• [Problem description]: Could you repeat every entry below word for word, leaving out the pictures?

• [Record set]:
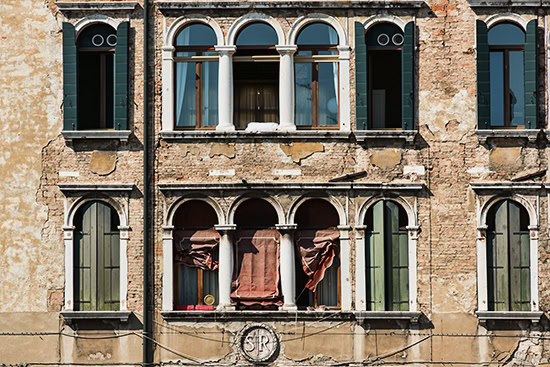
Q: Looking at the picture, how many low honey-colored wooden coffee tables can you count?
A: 0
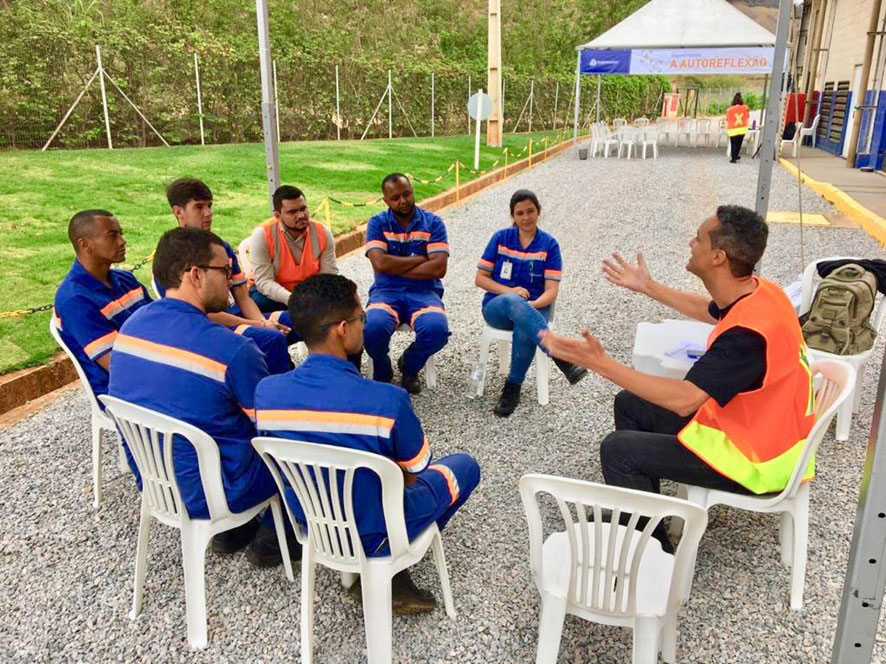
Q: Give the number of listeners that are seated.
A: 7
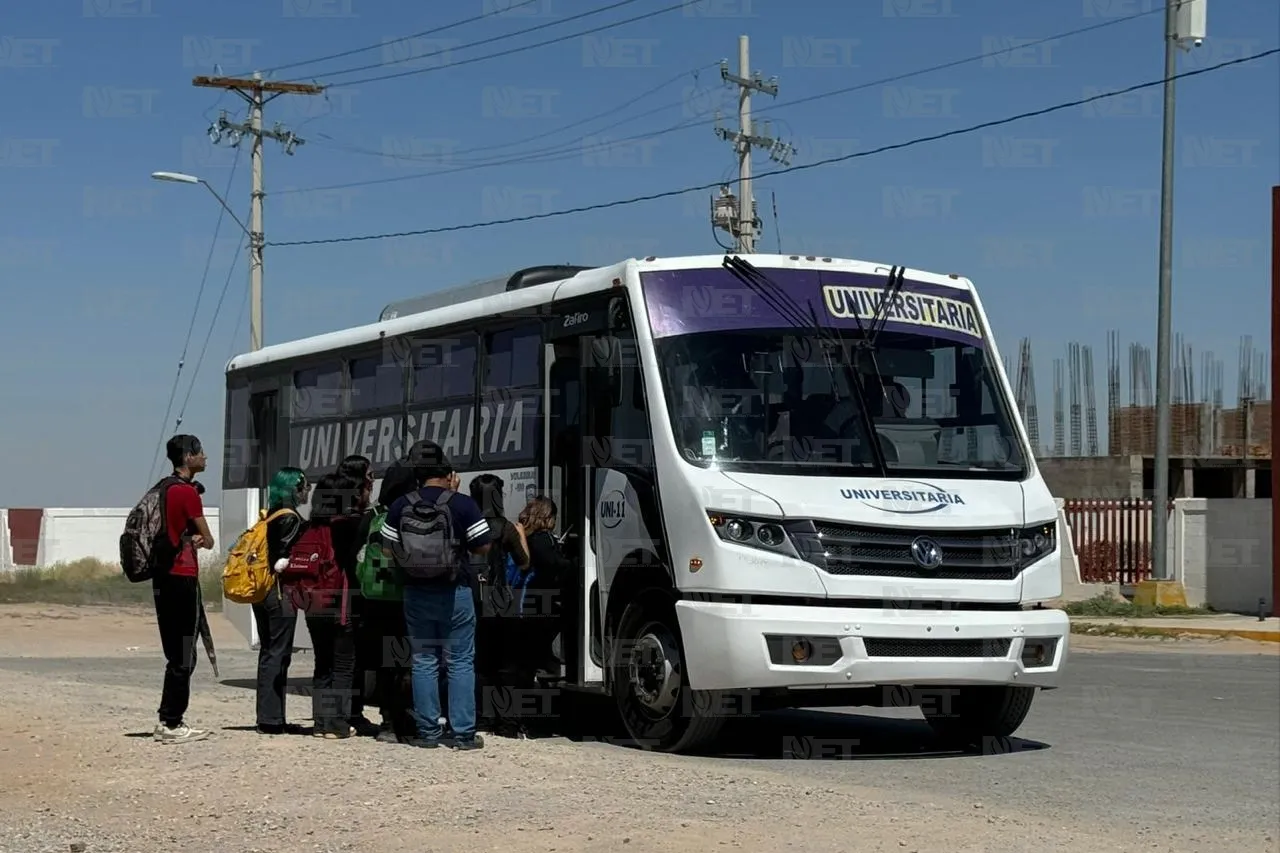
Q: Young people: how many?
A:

• [Output for this exercise]:
Q: Looking at the picture, how many low honey-colored wooden coffee tables can you count?
A: 0
Q: Give the number of listeners that are seated.
A: 7
Q: Young people: how many?
A:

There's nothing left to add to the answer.